Gedanken aus
dem Giftschrank

Marquis de Sades „Philosophie im Boudoir“ am Schauspielhaus Bochum, inszeniert von Herbert Fritsch

Von Regine Müller

Wenn der Vorhang aufgeht, hängt auf der leeren Bühne ein Seil vom Schnürboden in die Versenkung herab. Dann vibriert das Seil und zieht langsam eine Frau im weißen Puppenkleid an ihrem Zopf herauf. Sie dreht sich, rudert mit Beinen und Armen einen bizarren Tanz, steigt höher und verschwindet dann im Bühnenhimmel. Am Ende schwebt die Puppenfrau wieder herab, als sei nichts geschehen. Aber diesmal verschwindet sie nicht in dem rot lackierten Versenkungs-Rechteck, das die Hölle sein könnte, sondern mischt sich unter das Sextett, das sich zuvor mehr als zwei Stunden durch de Sades monströse Texte gearbeitet hat, in denen sich ein Porno-und Gewalt-Crescendo abwechselt mit philosophischen Abschweifungen zur radikalen Sittenreform nach der Französischen Revolution. Wenn dann die Rede vom Recht des Stärkeren, der Grausamkeit der Natur oder der völligen Ausrottung des Götterkultes die Rede ist, fungiert das rote Rechteck als Fahrstuhl, der zum hoch aufragenden Podest wird.

Fellini lässt grüßen

Sonst bleibt die schwarz glänzende Bühne leer, die Herbert Fritsch sich für sein auf Millimeterpapier ersonnenes De-Sade-Exerzitium gebaut hat.

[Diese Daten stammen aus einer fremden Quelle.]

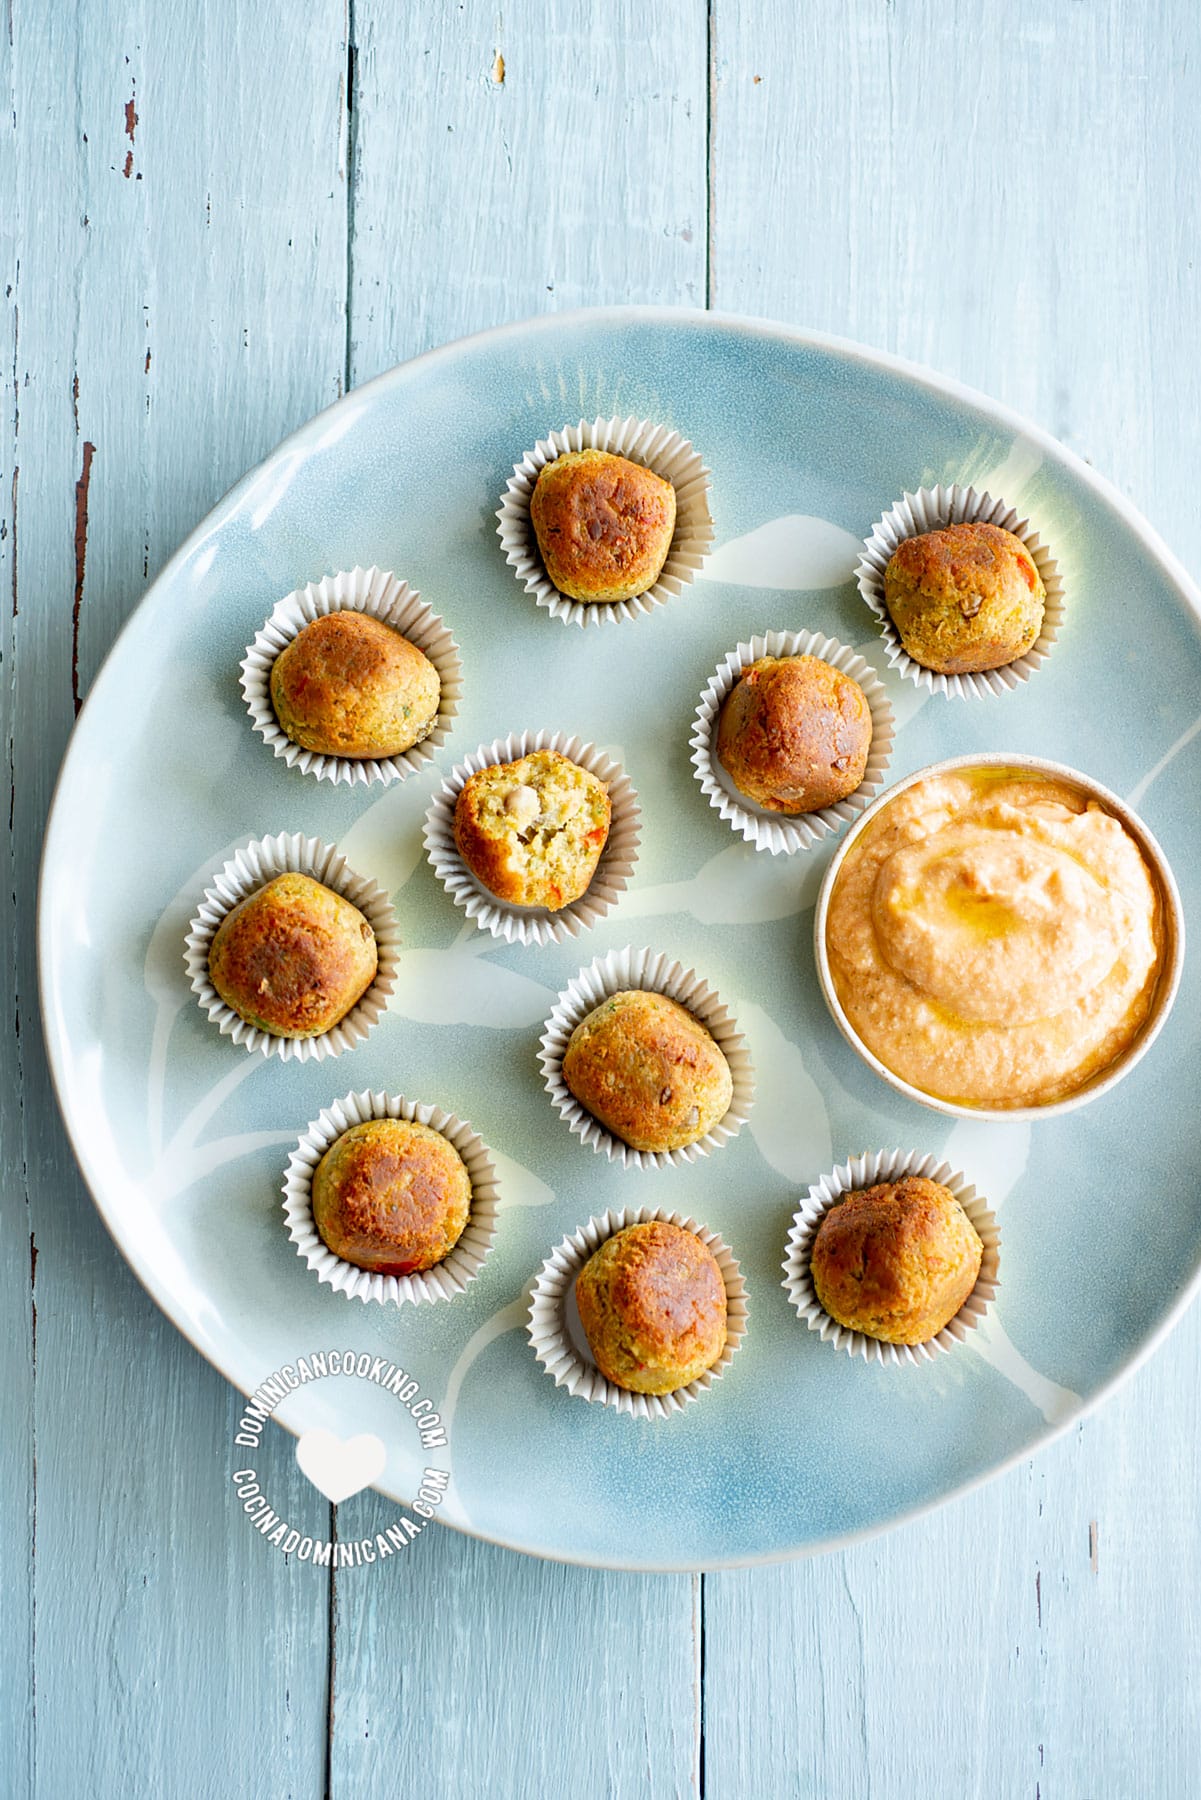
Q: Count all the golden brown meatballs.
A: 10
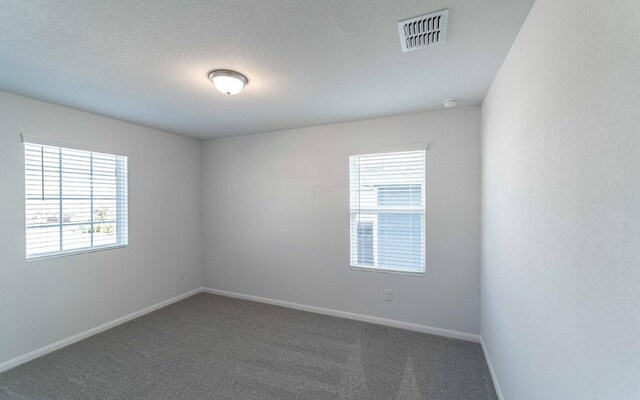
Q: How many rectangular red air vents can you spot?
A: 0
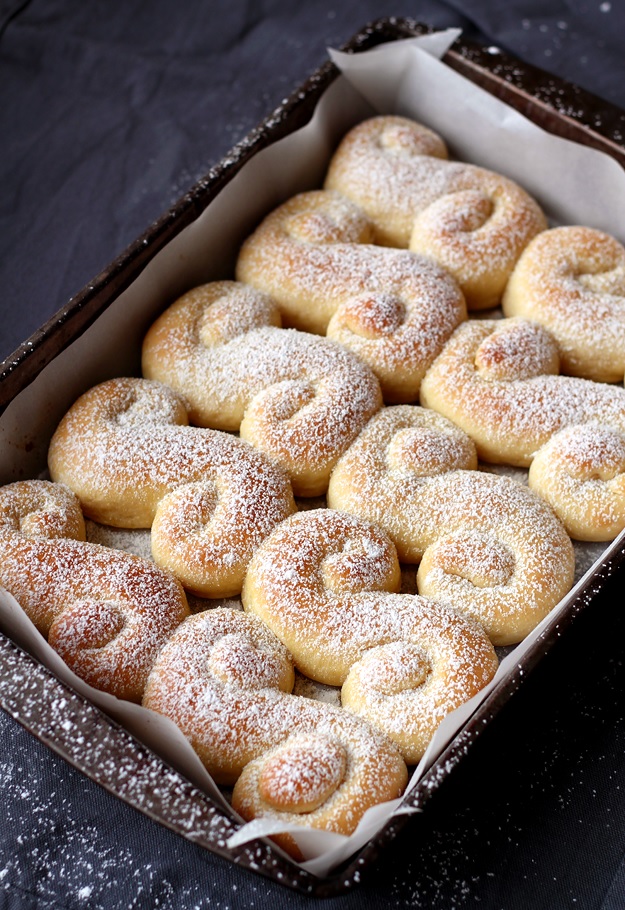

Leer bis auf die sechs Figuren, die Victoria Behr in vollständig verhüllende Kostüme zwischen Latex-Leder-Fetischmode und katholischem Ornat der Casanova-Zeit – Fellini lässt grüßen! – mit wippenden Nonnenhauben, Bischofs-Lila und Monstranz-Strahlenkranz gesteckt hat. Marquis de Sades „Die Philosophie im Boudoir“ von 1795 stand lange Zeit auf dem Index und erzählt von den Lektionen sexueller Ausschweifung, die eine Gruppe adeliger Libertins der 15-jährigen Klosterschülerin Eugénie erteilt, die sich als äußerst gelehrig erweist. In immer neuen Stellungen und grausameren Praktiken steigert sich das famose Sextett – in dem bei Fritsch die Rollen ständig wandern – in eine eisige Ekstase hinein, die in einem blutigen Ritual endet. Man müsse „Gedanken aus dem Giftschrank holen“ hat Fritsch im Programmheft zu Protokoll gegeben und entdeckt bei de Sade den Humoristen und die Musik in den oft öde redundanten Porno-Litaneien. Da wird zu Beginn chorisch gekichert und gestöhnt, rezitativisch skandiert – Otto Beatus grundiert am Piano das Geschehen mit rasant dekonstruierten Bach-Chorälen und Richard-Clayderman-Kitsch-, später wird ein hoher Opernton bemüht, bevor Ungeheuerlichkeiten im beiläufigen Alltagston bewusst verplätschern. Am Schluss löst sich alles in einen schwerelosen Applaus-Tanz auf. Ein großer Spaß, der frösteln lässt. Und das zu Weihnachten!